─── Supplied data

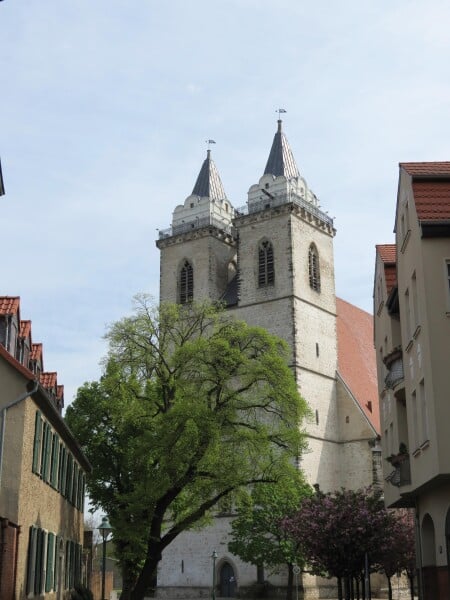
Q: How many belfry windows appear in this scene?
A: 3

──────
─── Supplied data

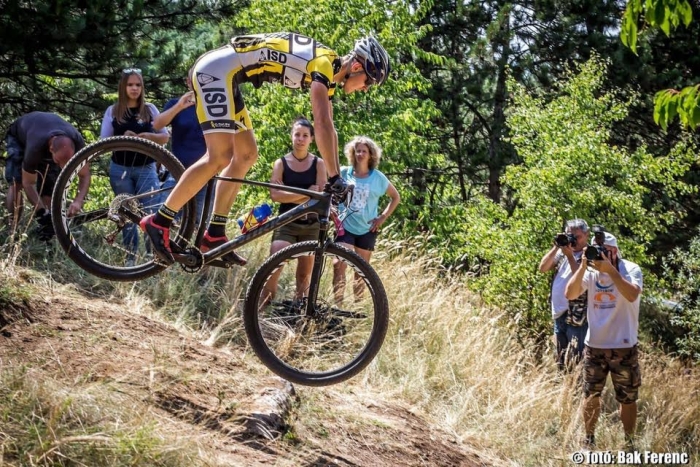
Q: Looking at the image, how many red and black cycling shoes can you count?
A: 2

──────
─── Supplied data

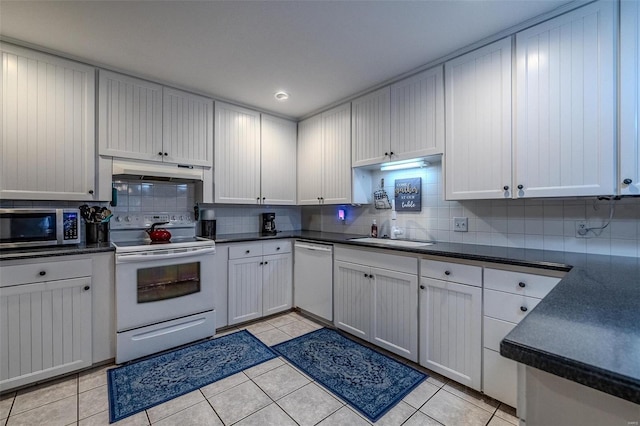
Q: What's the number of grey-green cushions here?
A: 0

──────

Every line containing the word "many" should be copied from the material.

Q: How many belfry windows appear in this scene?
Q: Looking at the image, how many red and black cycling shoes can you count?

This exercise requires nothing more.